臥龍山


広島山岳会

臥龍山(1,223 m)

臥龍山北西面のブナ林では、梅雨の恵みを充分に含み、幹も葉もみずみずしく輝いています。巨木の幹に手を当てるとひんやりと水の流れが伝わってくる様です。臥龍山は広島県内では比婆山と並び、最も広範囲にブナの自然林が残っている所です。千町原から登る登山道沿いには、樹幹の目通り幹囲3m以上は有るブナやトチノキなどが何本も立ち並び、それぞれが競い合うように枝を広げては空を青葉で覆い隠しています。
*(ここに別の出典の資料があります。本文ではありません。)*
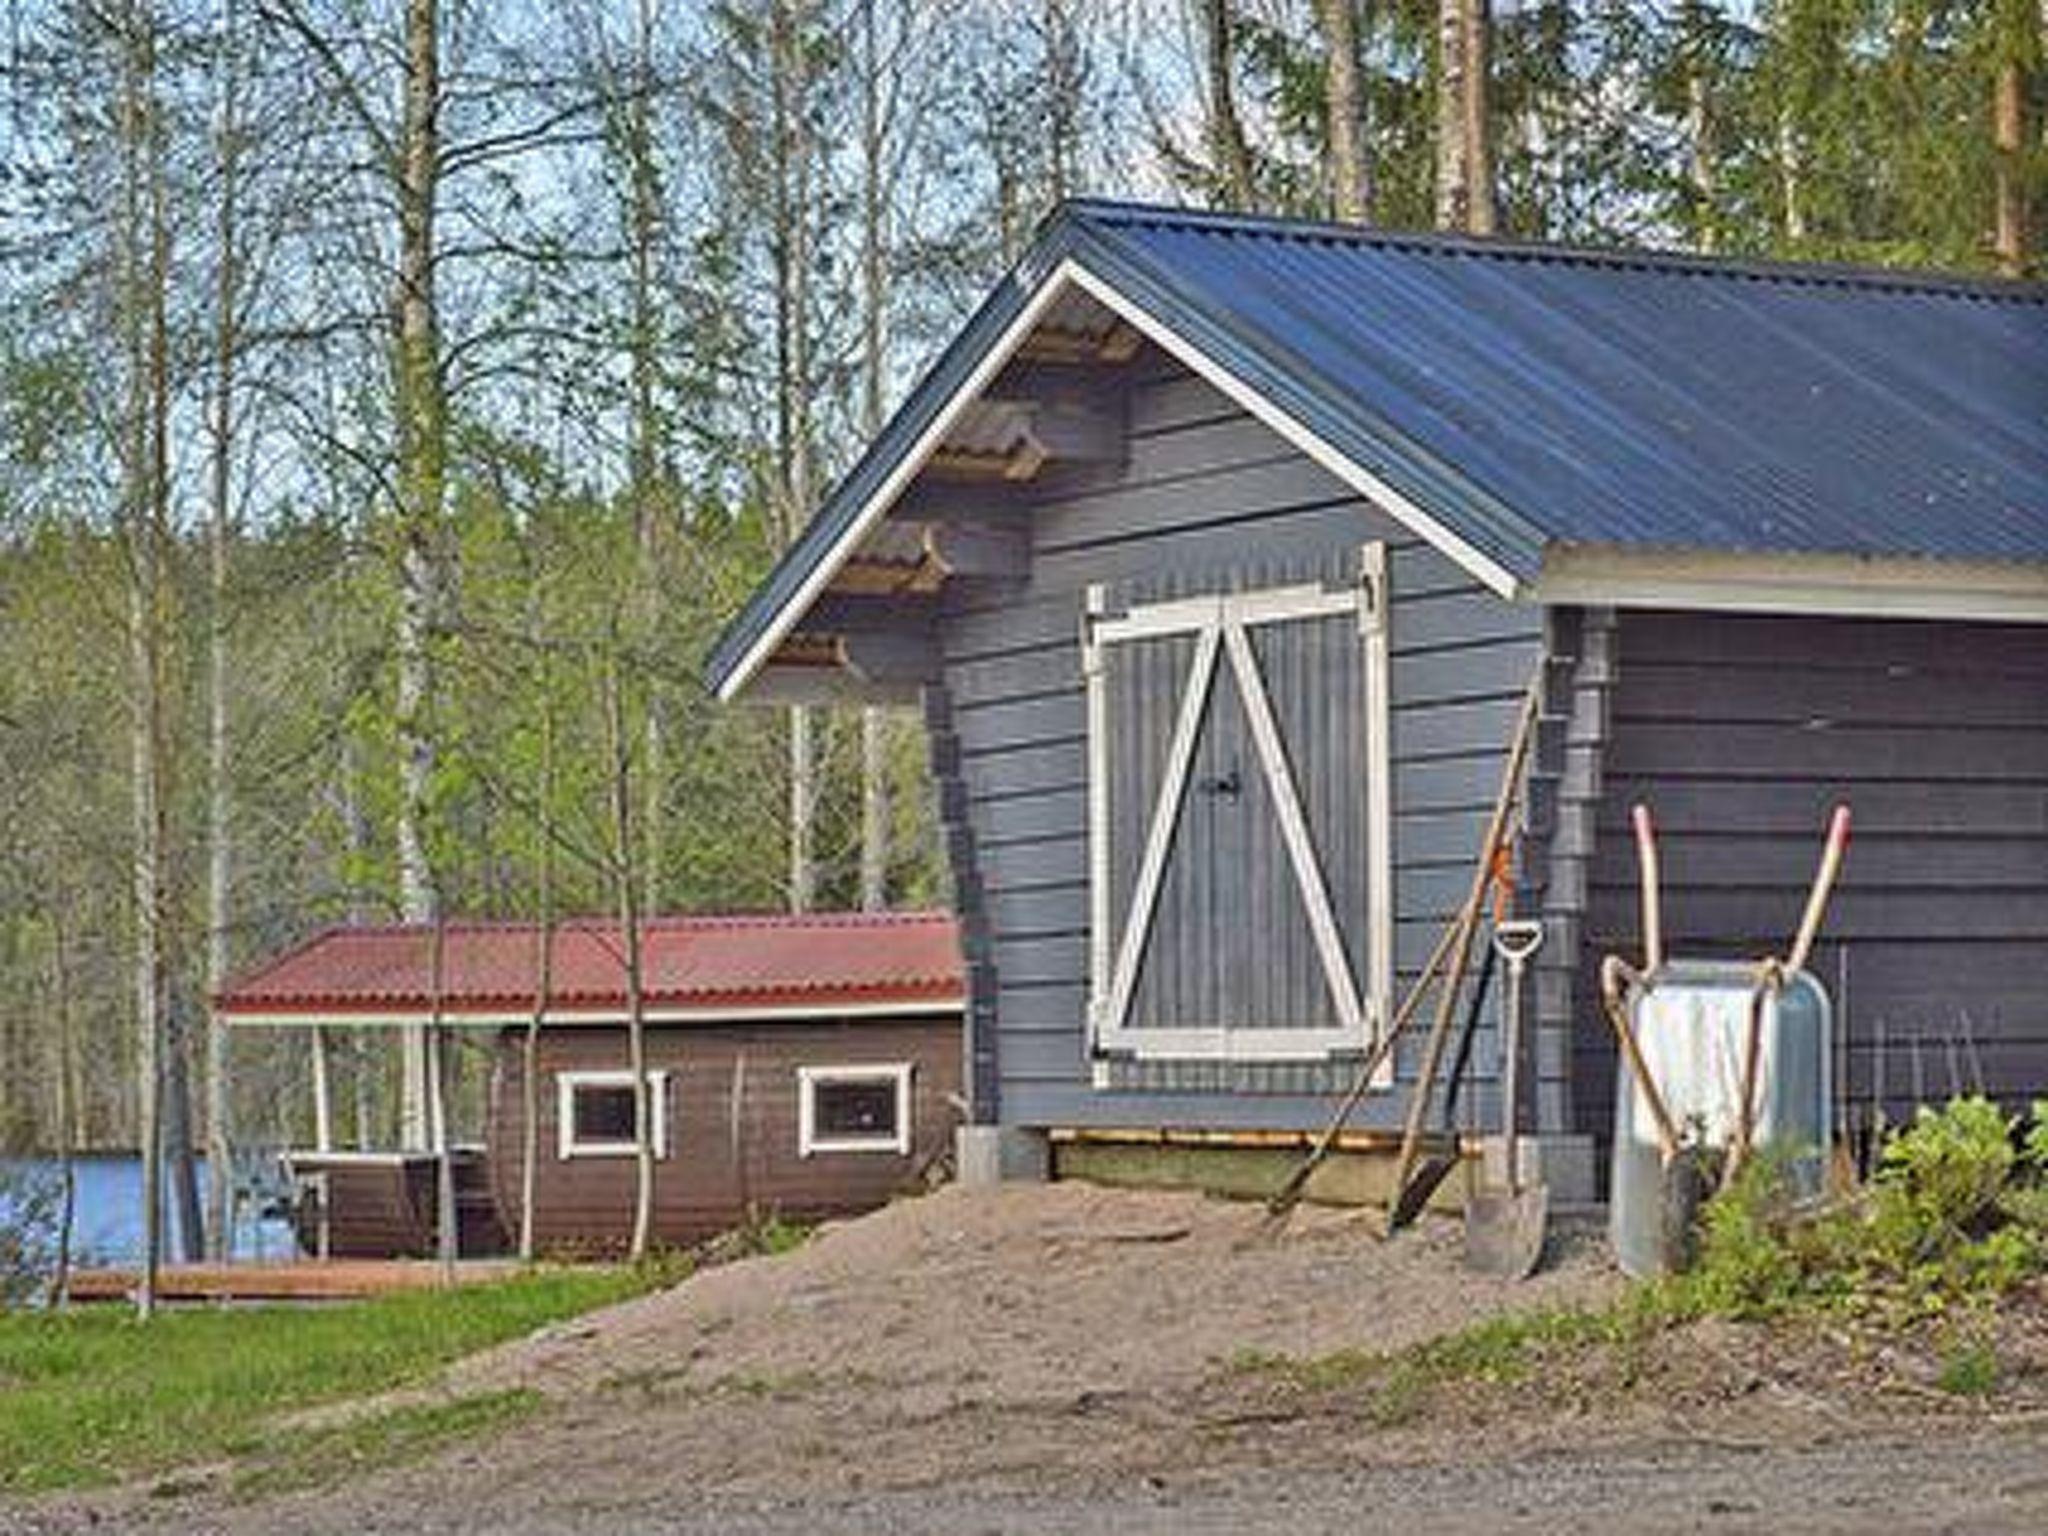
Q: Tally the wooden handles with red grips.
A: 2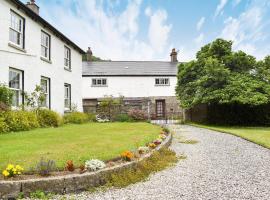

青葉の下では緑色の光が一面に降り注ぎ、木の葉を擦り抜けてきた陽光は、樹幹や低木の葉の上に円い斑をそよがせています。原始の風景そのものの森の中を登って行くと、あちこちから野鳥の鳴き声が聞こえて来ます。ヤマゲラ、コガラ等はどこでも見られます。遠くからはアオバズクの鳴き声やアカゲラのドラミング、日本三鳴鳥のウグイスとオオルリの美声。県内では希にしかいないアカショウビンもこのブナの森には居ます。巨木の下に身を寄せてそれぞれの鳴き声を聞いてみましょう。運が良ければ「キョロロ」と鳴くアカショウビンの声が聞こえてくるかもしれません。臥龍山(1,223m)へは、国道191号線を益田方面に走り、八幡191スキー場の前を八幡原へ右折します。約300m進み右の町道後ガ原下林線に入って、道なりに進み二つ目の橋のところが千町原の登山口です。橋の手前から臥龍山に向かって草原の中を轍が伸びていますから、この辺りに車を置いて、轍をたどつて歩きます。すぐに山道に入りますが登山道沿いには赤テープで印が有りますからそれに沿って登ります。頂上の近くまで林道が上がっているために、この道を登る人が少なくなったので、所々笹が被っていますが、樹林帯に入るにしたがって歩き易くなります。沢を渡り倒木を越えて、しばらく登ると巨木が現れはじめます。見渡す限り原始の森で、足元は水分を多く含んだ腐葉土の道なのでハイキングシューズは必須です。登山口から1時間30分ぐらいで林道の終点と合流します。ここには雪霊水と呼ばれる涌き水があり、夏でも冷たい水が流れています。ここから10分で山頂に到着です。山頂には八畳岩が有り岩の上からは樹林ごしに展望出来ますが、山頂から南西に少し歩いた所からは深入山や聖湖が遠望出来ます。下山は林道を野鳥を採しながら下りましょう。